Last Saturday was a SAD, happy, and memorable day.
Hazel Nurse
1.9.2014
I Won’t Go
During the past two weeks, notices of deaths and sickness have crowded my holiday season. However, after a chat with one of my long time senior friends, we agreed that as the years pass by, more and more relatives and friends reach the end of life’s journey. She exclaimed: “I’m not going to attend anymore funerals!”
My other friend, listening said, “You have to go to your own funeral!”
“No I won’t,” she quipped,” They’ll have to take me there!”
Mother’s Day is coming up and this year is a special one for me… my first!! I am kind of getting really excited – so excited that some mommy friends and I are going to treat ourselves to a pre-First-Mother’s-Day toast tomorrow, with our babies in tow – never too early to celebrate, right? And what is motherhood really? There are so many ways to put it, but I love Gogo’s take: embracing life and not being afraid of change. Now, that is something worth toasting to, this weekend and every single day of the year!
Gogo Jenny Williams 3.27.2014 Changes
The exciting thing about getting older is adjusting to changes. After hitting the legitimate age of adulthood (21), there are many changes.

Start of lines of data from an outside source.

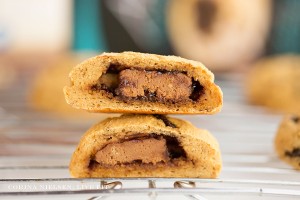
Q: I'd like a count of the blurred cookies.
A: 3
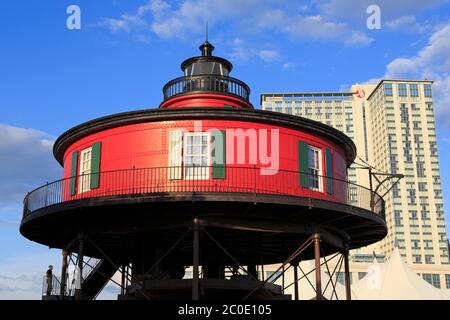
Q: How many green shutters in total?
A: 5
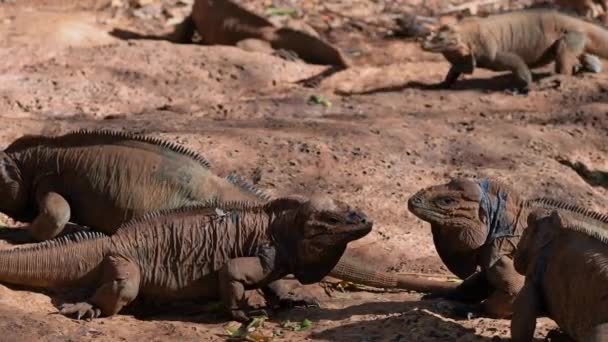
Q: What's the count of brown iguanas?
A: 6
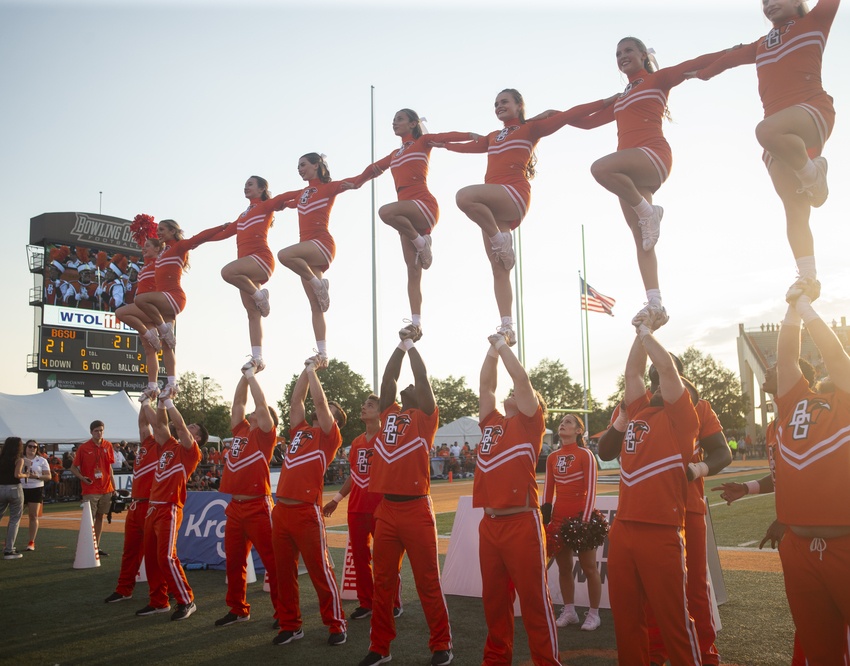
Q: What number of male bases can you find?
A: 8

Becoming a wife and mother was an unexpected change that, for me, was unlike the books and movies I’d seen. There were no scripts, there was no one to map out scenes and prepare me for the next scene. No longer answering to what my parents expected of me, now my life and daily experiences molded and shaped me into a person I did not recognize. How strange: when did it happen? The extrovert who grew up as she guided and loved her children; the woman who burst from a cocoon of traditions into one who embraces life, who is not afraid of change.